--- WHAT TO WORK ON ---
Below are the records; copy each line in which "number" occurs.

Collected data
*** Begin section ***
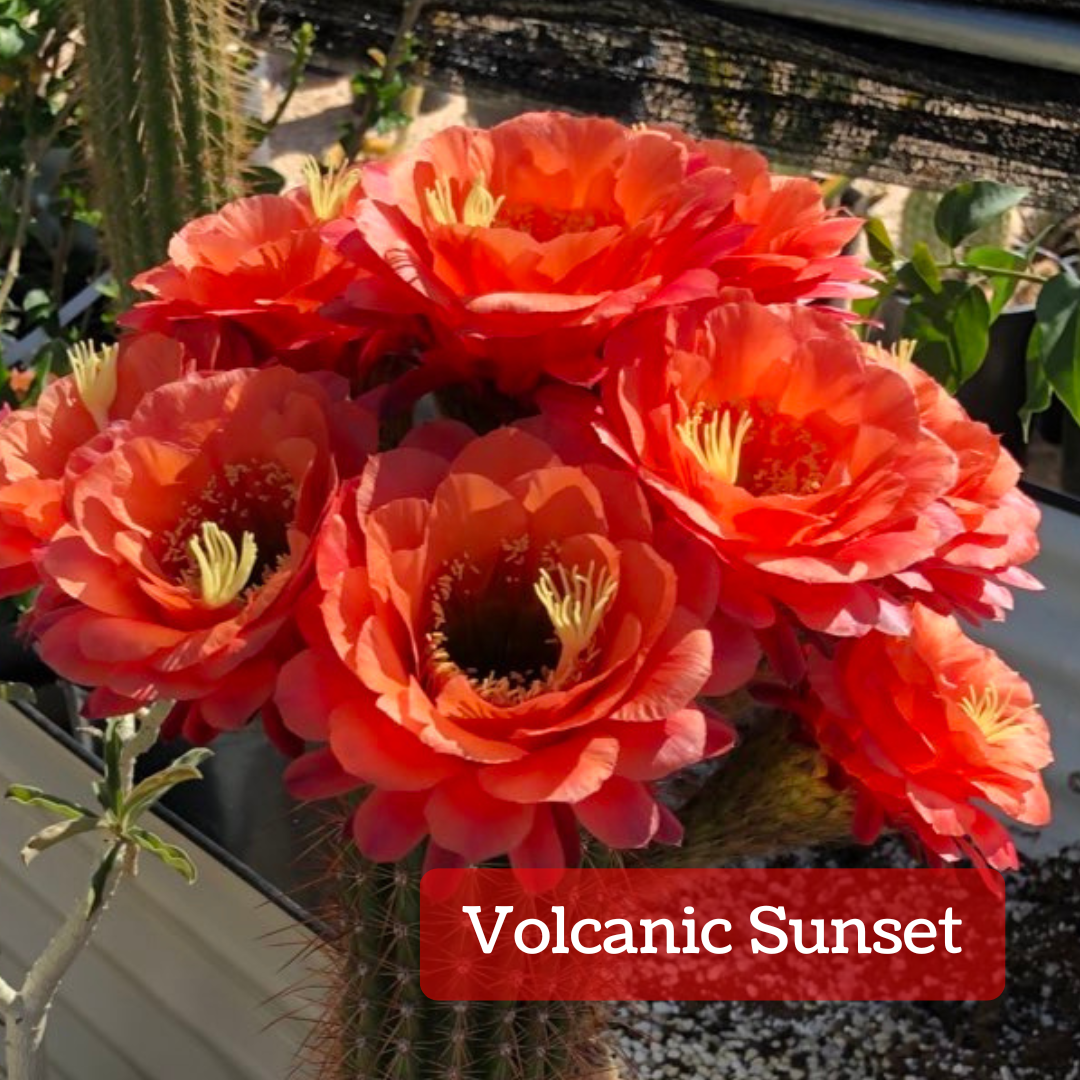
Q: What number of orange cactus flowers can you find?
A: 9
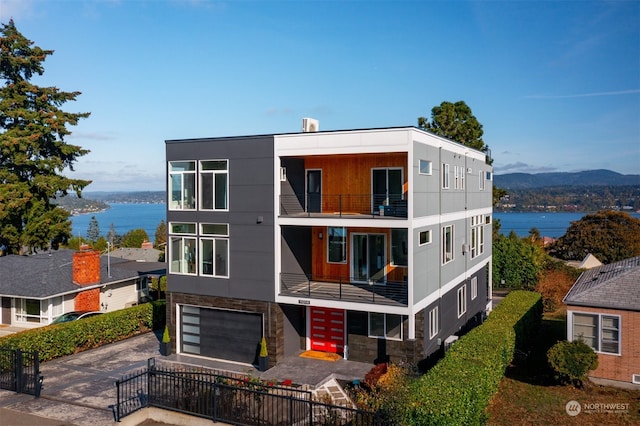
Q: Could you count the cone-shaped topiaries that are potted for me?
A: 2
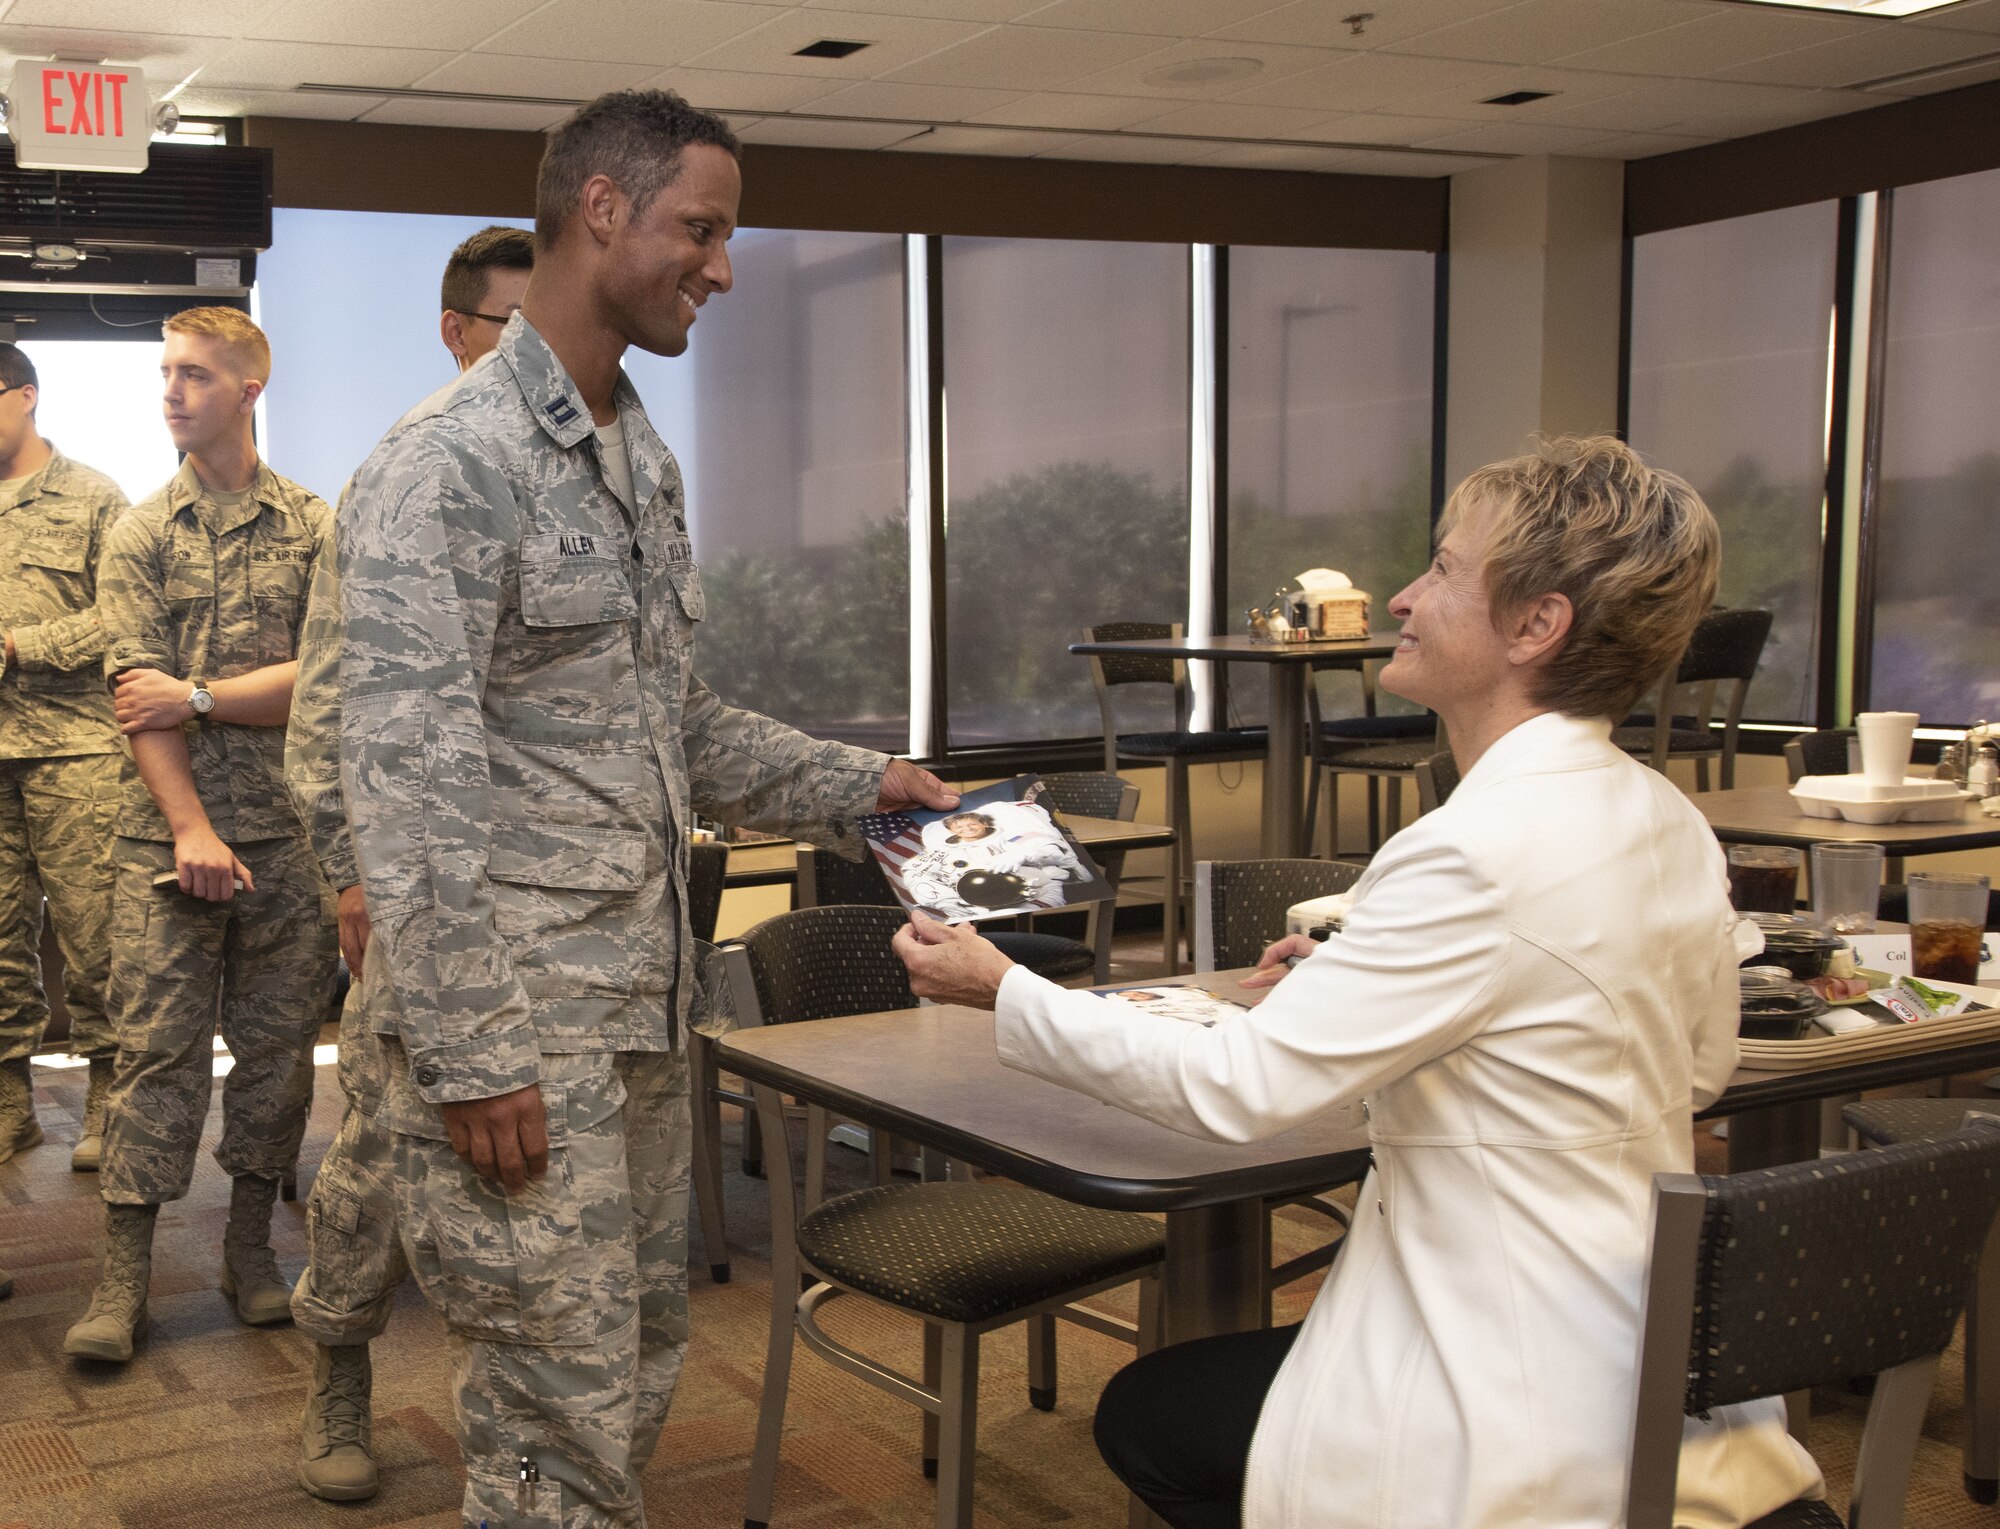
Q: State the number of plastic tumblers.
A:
*** End section ***
--- ANSWER TO THE EXERCISE ---
Q: What number of orange cactus flowers can you find?
Q: State the number of plastic tumblers.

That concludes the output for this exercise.